The Sunshine tariff project testing the ability of time of use (ToU) tariffs to promote domestic demand side response (DSR) has been completed with mixed results, suggesting homeowners are not able to shift enough demand to offset the need for grid upgrades.
The trial, which ran over 1 April – 30 September 2016, offered participants a smart meter and a reduced tariff rate of 5p/kWh between 10am-4pm compared to 18p/kWh for the remaining hours.
These ‘Sunshine hours’ were chosen as they were closest to the income received by a solar generator through the feed-in tariff and therefore could create a greater sense of connection between the customer and the solar farm.
The results of the joint project between Western Power Distribution (WPD), Wadebridge Renewable Energy Network, Tempus Energy and Regen SW showed that those on the Sunshine Tariff on average shifted 10% of their demand compared to the control group.
The analysis states that in order to offset the generation from a 250kW solar farm approximately 650 Sunshine Tariff customers would be required, around 20% of the homes in Wadebridge where the trial took place.
The group of households using automation technology were able to shift 13% of their consumption into the 10am – 4pm period compared to 5% for those without automation, suggesting just 360 Sunshine Tariff customers would be required to offset generation from the same size solar farm.
While this demonstrates the potential of automated control technology in shifting electricity consumption to the middle of the day, the project showed that domestic DSR is only able to shift limited demand.
The 10% average is well below the amount needed to convince WPD to consider offering an offset grid connection to WREN, a community energy group in Cornwall, which had to abandon plans to develop up to 4MW of solar as it could not connect to the WPD network at an affordable price.
To offset constraints on the local energy system, the DNO offers alternative connections to give developers a cheaper connection option that doesn’t require network reinforcement. Consequently, the developer has to accept that its generator may be disconnected when the network is at capacity.

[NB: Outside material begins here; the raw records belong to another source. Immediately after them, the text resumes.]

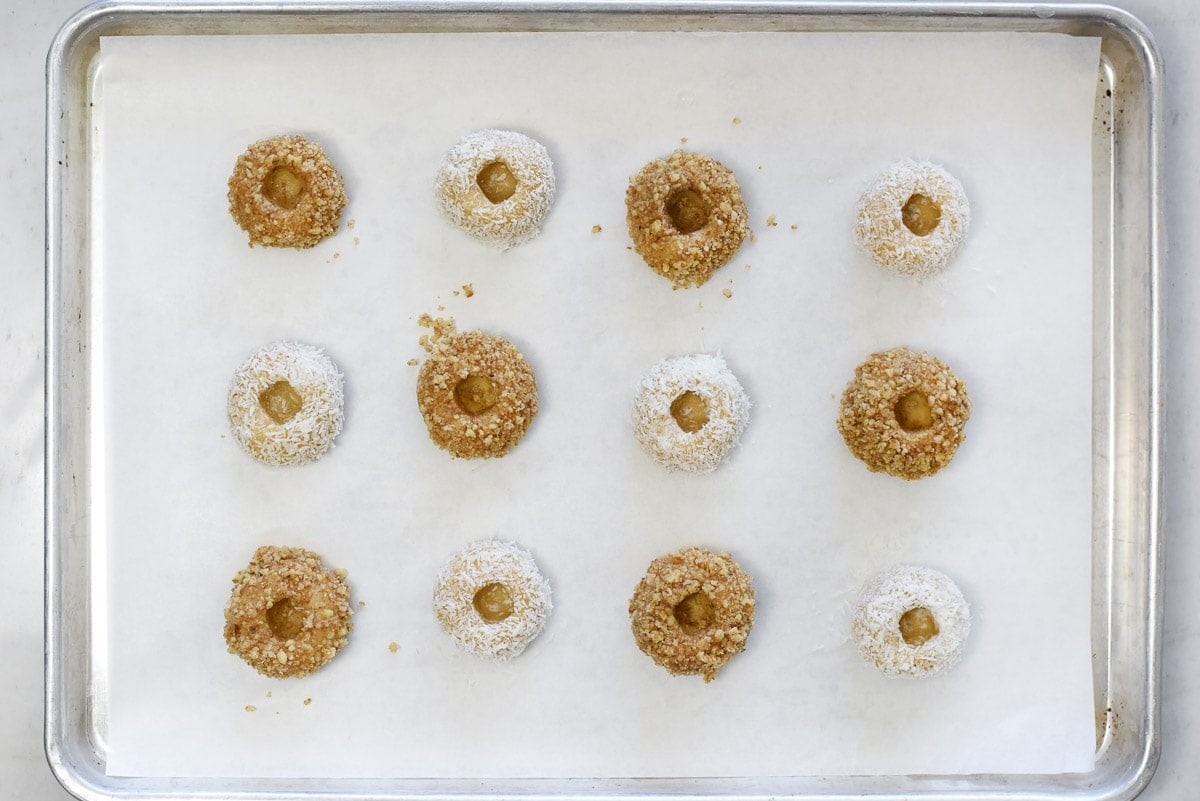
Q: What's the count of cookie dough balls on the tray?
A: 12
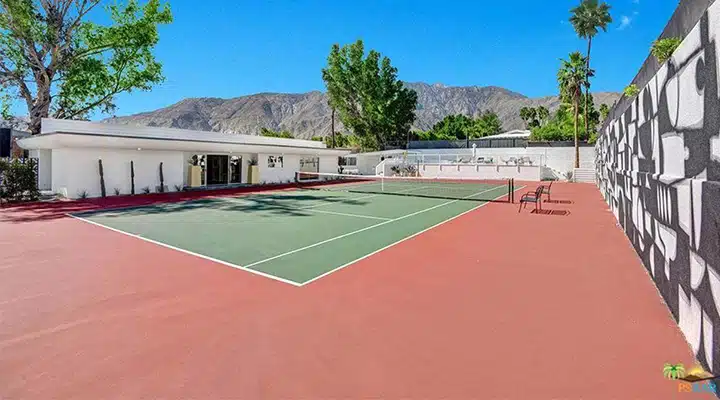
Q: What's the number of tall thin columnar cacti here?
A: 3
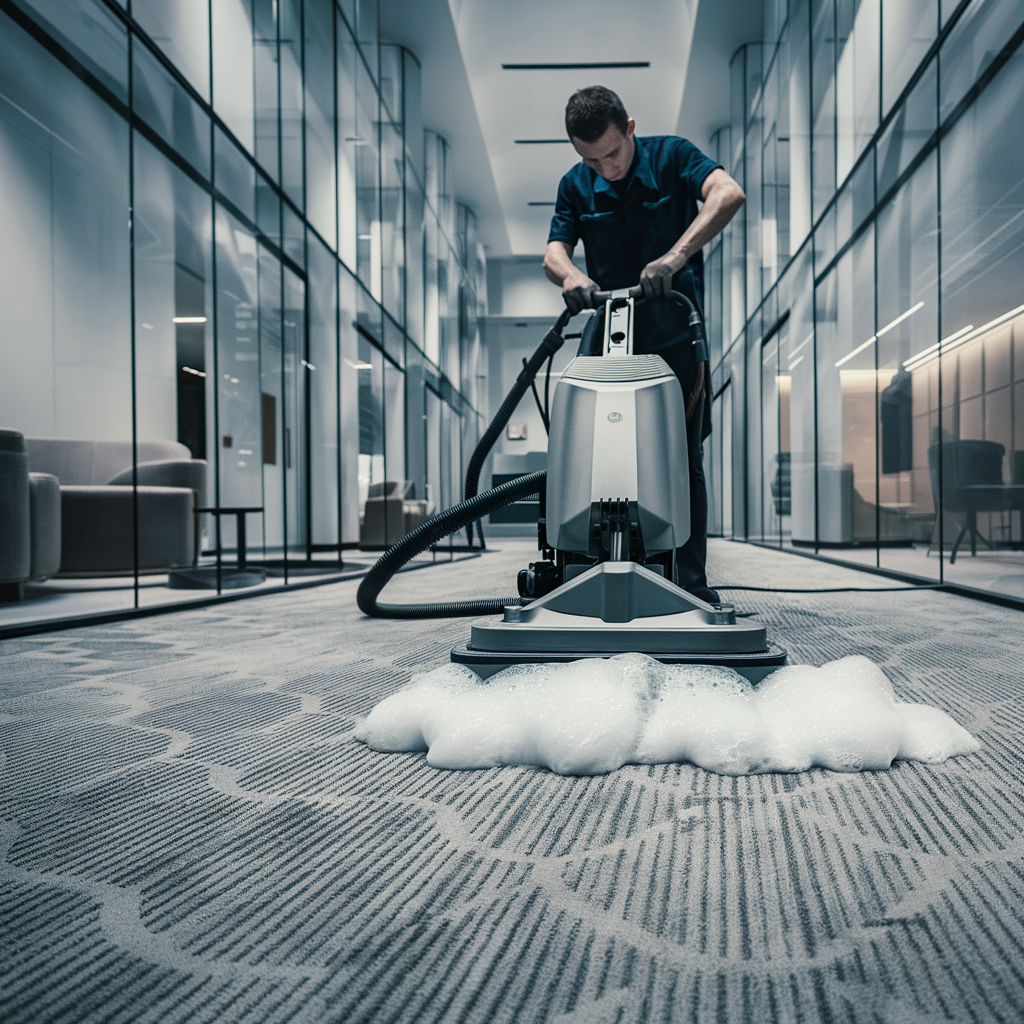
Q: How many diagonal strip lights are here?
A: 3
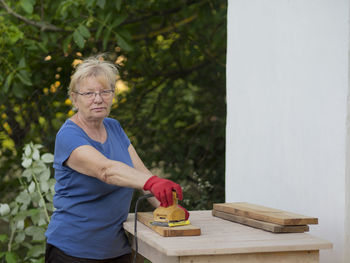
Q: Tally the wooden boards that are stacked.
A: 2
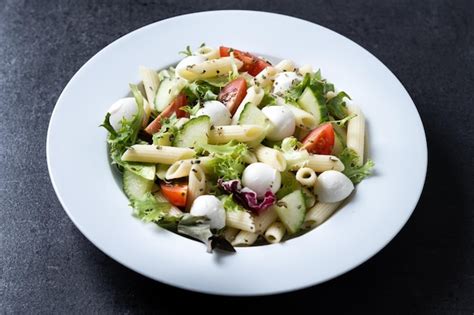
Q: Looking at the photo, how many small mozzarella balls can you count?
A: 8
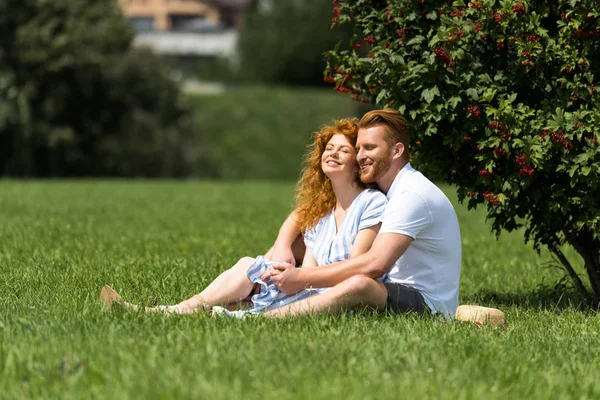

The reduction in income and the uncertainty of how often generation will be curtailed can make projects unviable, such as in the case of WREN which was offered a ‘timed connection’ curtailing generation during the farm’s most productive time of 10am – 4pm from April to September.
Kevin Smith, communications director for WREN, said: “We were hoping the effect might be bigger because that would have moved us some way towards the possibility of an offset connection to the network with WPD which could have opened up a line of community investment in a solar farm.”
The project struggled to gain a large enough group of participants to take part in the trial, which attracted just 46 households, plus a 15 strong control group, instead of the 240 target.
Smith claimed the “inertia of people when it comes to switching” was largely to blame, with many potential participants turning down the opportunity to take part as “it would be too difficult or they didn’t want to bother”.
For those that did take part, many were unable to reach higher levels of shifting as many households’ energy demand from appliances and other sources did not amount to a considerable amount of energy.
“We found that people thought they were switching more than they did. While people were making efforts to switch into that period, the overall effect was smaller than intuitively you would think,” Smith said.
The lack of popular take-up of domestic DSR under the project, and the limited DSR capacity available from average households, means the project was not able to deliver the desired affect for both WREN and WPD and offer a viable alternative to conventional reinforcement.
“From a DNO perspective, the sunshine tariff showed there is potential to make a tariff that financially incentivises demand shifting into the middle of the day,” explained Matt Watson, Innovation and low carbon networks engineer at WPD.
“However the practicalities of using such a tariff to allow the connection of additional generation isn’t feasible under market conditions. Difficulties recruiting customers and then getting sufficient load shifting limit the effects of such ToU tariffs.”
However, the project did demonstrate what is needed in order to have domestic DSR through ToU tariffs viable. WPD said in its conclusions that a good list of key enablers had been established, namely widespread smart metering and half hourly settlement; easy methods for switching suppliers; more load automation; and more flexible loads such as electric vehicles or storage.
“What it's revealed is that you actually need a more complex solution and personally I think that any solution that doesn't include storage as well as demand side shifting isn't going to get there, certainly for domestic,” Smith added.